In this context, Physical and Rehabilitation Medicine (PRM) is a branch of medicine that aims at improving functional ability and quality of life of patients with physical impairments or disabilities. ⁴ Although the macroscopical effects of rehabilitation intervention are fully supported by evidence, to date, several questions are still open about the mechanisms underpinning functional improvements.^5–7 In this scenario, biophysics, as the science studying biological systems and biological processes through physics laws, ⁸ could have a crucial role in understanding how to exploit several physical properties to achieve pain control and healing. ⁹ On the other hand, a deeper understanding of the biophysical processes, the molecular processes affecting biological factors, and underpinning macroscopical effects of the routinely used rehabilitation intervention might guide clinicians in tailoring effective therapeutic treatments based on biological modifications, enhancing a personalized approach in PRM.^10–12

Although conclusive data for their mechanism of action are still lacking, treatments based on biophysical properties are routinely administered in PRM. However, to our knowledge, no previous study highlighted the importance of a broad biophysical-based approach in the rehabilitation of MSD and temporomandibular disorders (TMD).

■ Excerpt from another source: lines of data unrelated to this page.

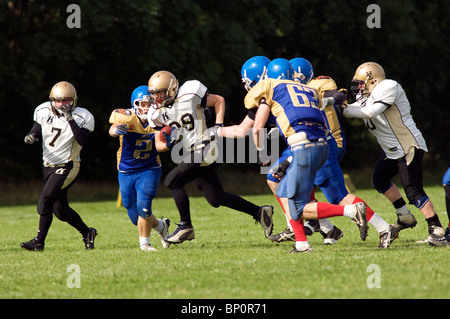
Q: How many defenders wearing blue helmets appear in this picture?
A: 4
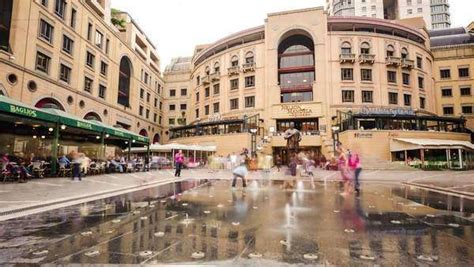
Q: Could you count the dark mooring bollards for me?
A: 0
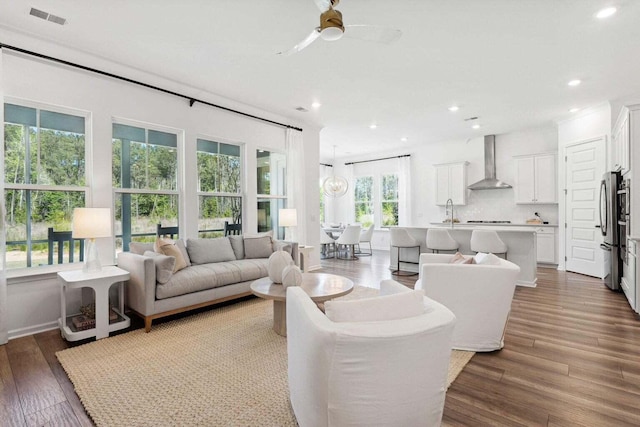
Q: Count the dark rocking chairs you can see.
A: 3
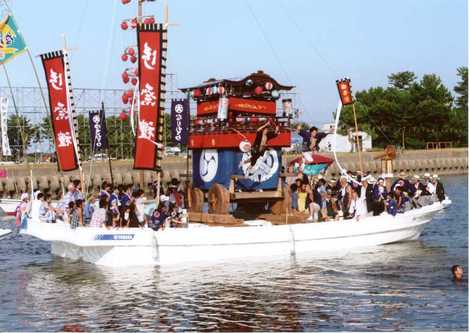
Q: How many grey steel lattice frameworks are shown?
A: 1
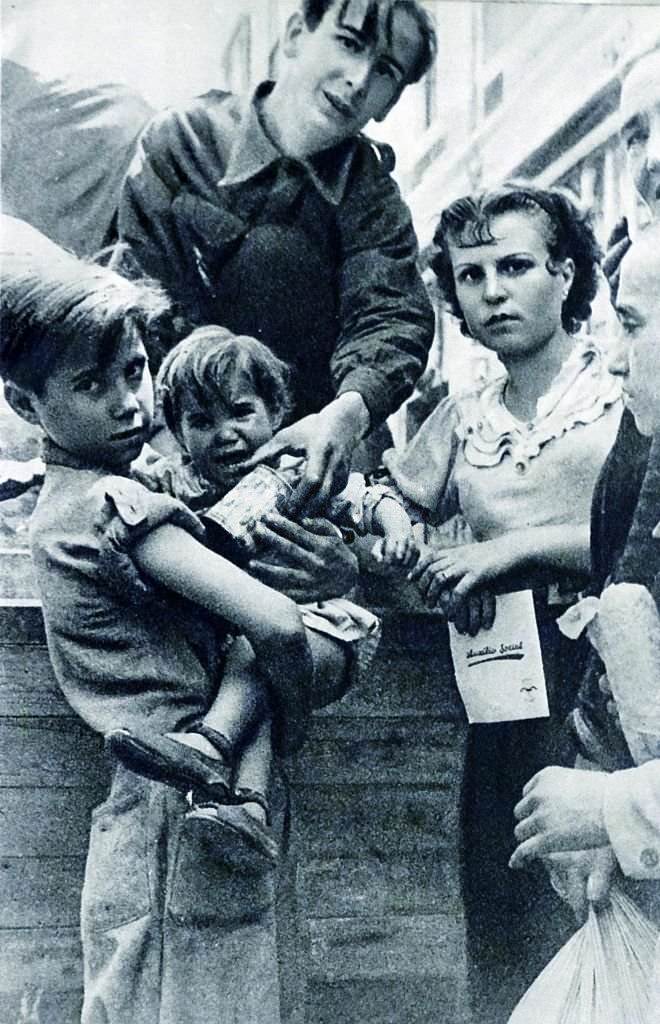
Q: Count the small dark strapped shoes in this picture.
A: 2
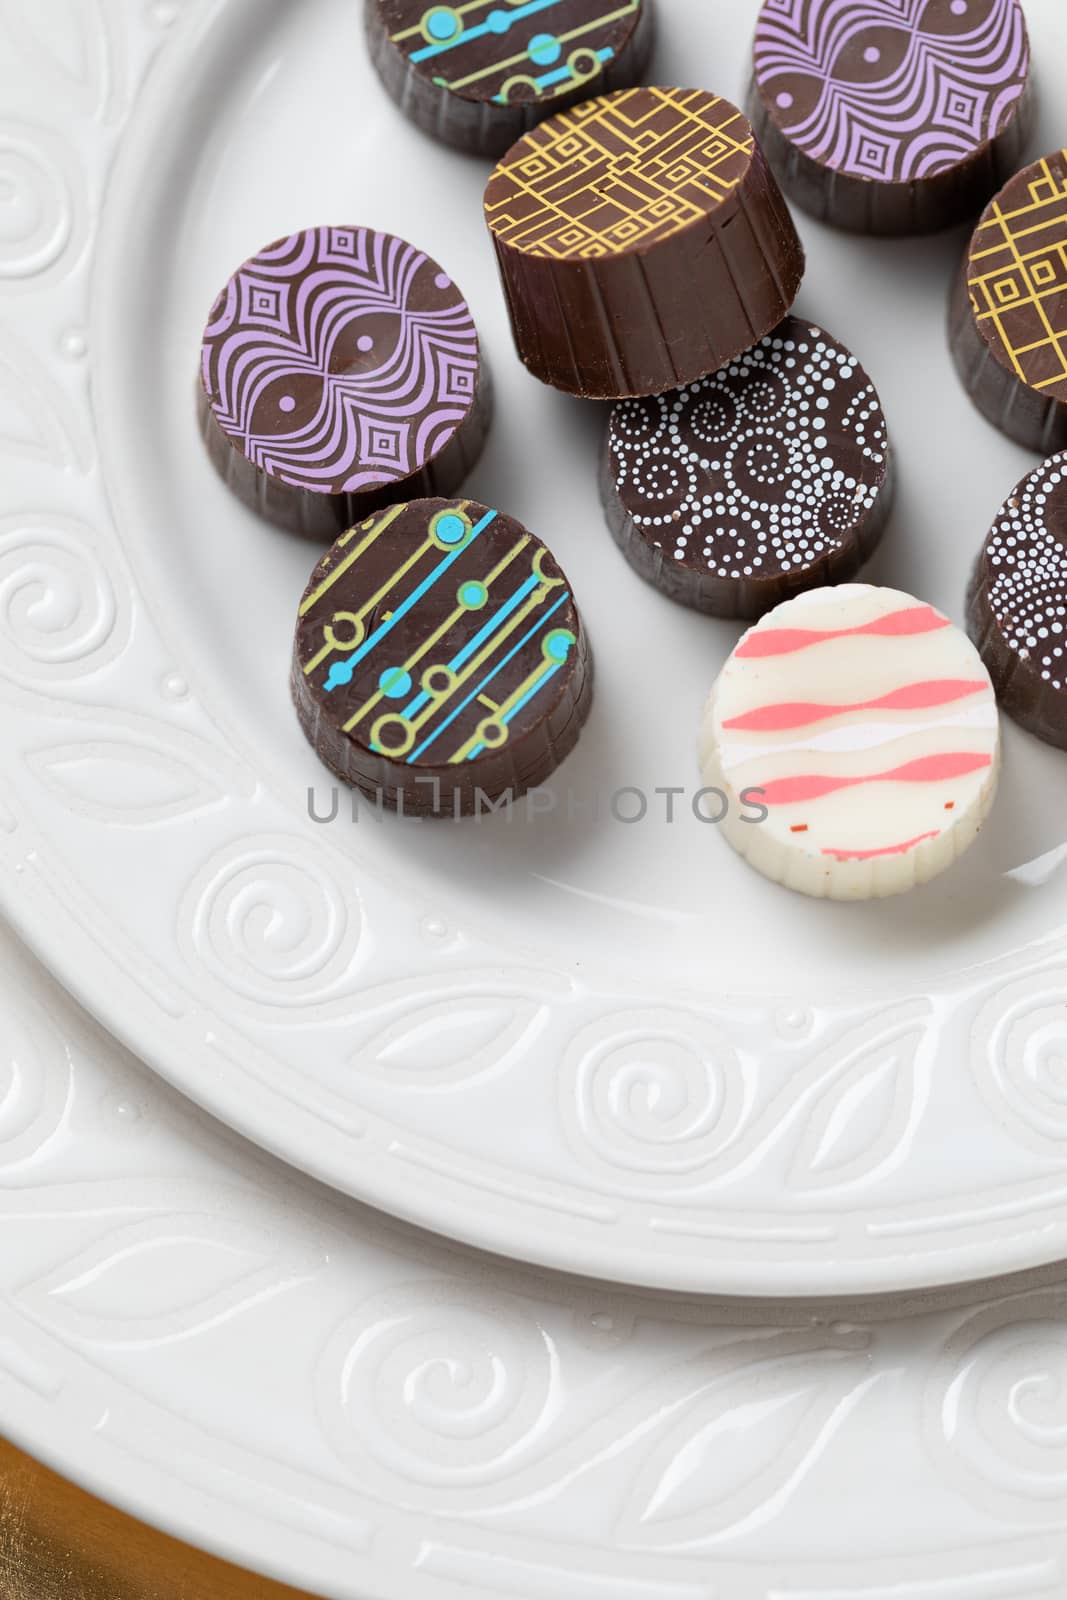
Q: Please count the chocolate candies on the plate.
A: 9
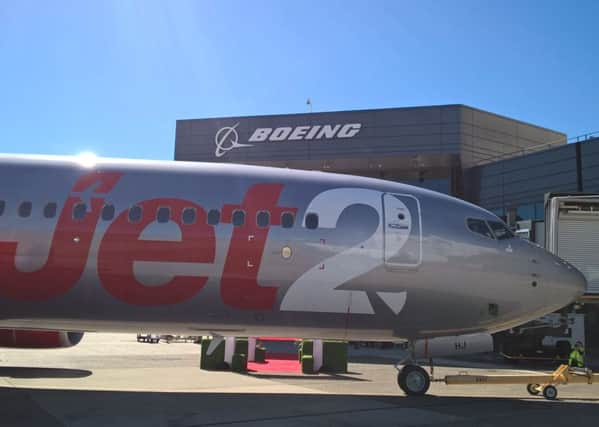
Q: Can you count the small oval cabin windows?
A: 13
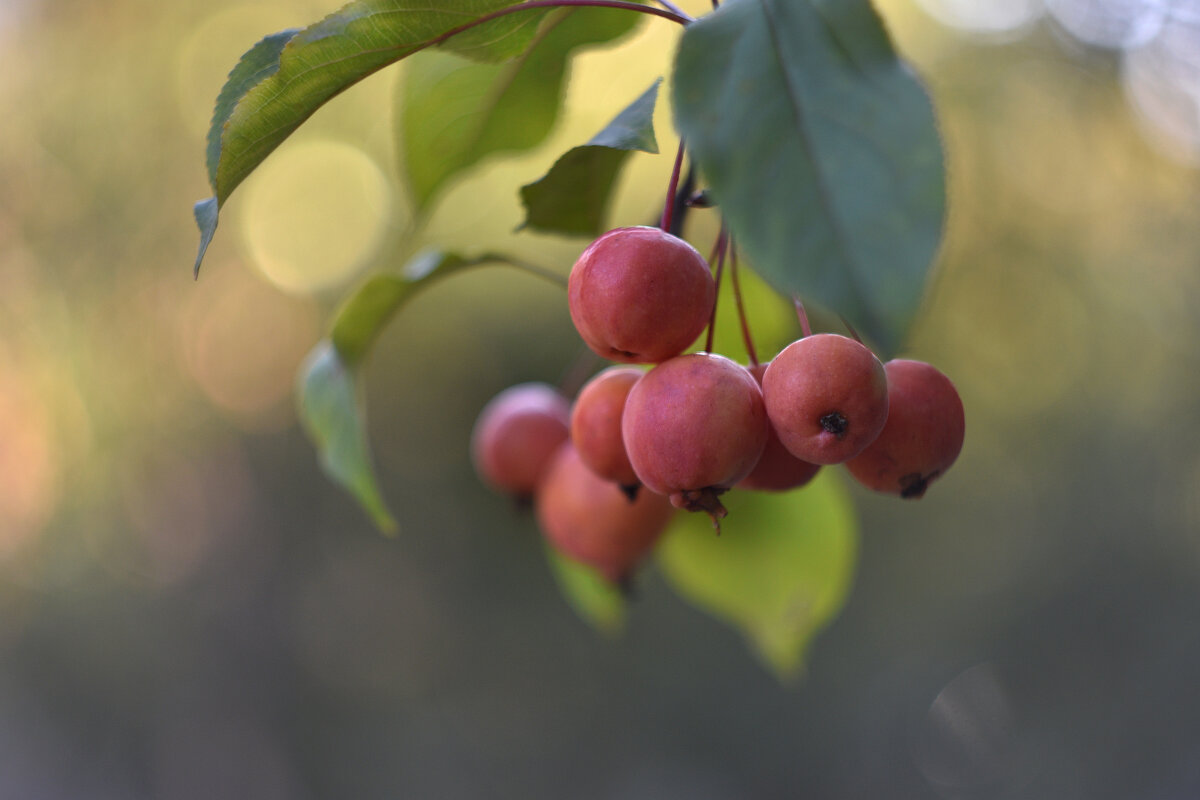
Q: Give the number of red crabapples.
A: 8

Thus, the aim of this narrative review was to provide a comprehensive overview about the state of the art of biophysical dimensions of currently available treatments for MSD, to promote evidence-based implementation and develop personalized strategies for the multidisciplinary management of these patients.

Methods

This narrative review was carried out in accordance with the Scale for the quality Assessment of Narrative Review Articles (SANRA) quality criteria. ¹³ It has been performed after a scientific literature research on five different databases (PubMed/Medline, Scopus, Cochrane Central Register of Controlled Trials, Physiotherapy Evidence Database, and Web of Science). These databases were searched for the following keywords: ‘Biophysics’, ‘Biophysics-based approach’, ‘Biophysical Therapy’, ‘Biophysical treatment’, ‘Rehabilitation’, ‘Regenerative Rehabilitation’, ‘Regenerative medicine’, ‘Musculoskeletal disorders’, ‘Musculoskeletal pain’, ‘Joint pain’, ‘Instrumental therapy’, ‘Physical therapy’, ‘Medical procedures’, ‘Injections’, ‘Neuromodulation’. The literature research has been performed independently by two different reviewers between March 2022 and October 2022. All the studies were screened by two independent reviewers screened the studies for eligibility. A third reviewer was asked if consensus between the two reviewers was not reached through discussion.

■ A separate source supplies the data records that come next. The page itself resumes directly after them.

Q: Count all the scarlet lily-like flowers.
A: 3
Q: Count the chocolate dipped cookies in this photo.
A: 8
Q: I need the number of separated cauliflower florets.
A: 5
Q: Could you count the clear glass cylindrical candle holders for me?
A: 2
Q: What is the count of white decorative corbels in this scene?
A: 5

We considered both in vitro and in vivo studies, clinical trials, systematic reviews, and meta-analysis assessing a biophysical approach in MSDs. We excluded all the studies in languages other than English, studies without full text available, conference abstracts, masters, or doctorate theses. A qualitative synthesis of all data extracted has been performed by two reviewers. In case of disagreement, a third reviewer was asked if consensus was not reached by collegial discussion.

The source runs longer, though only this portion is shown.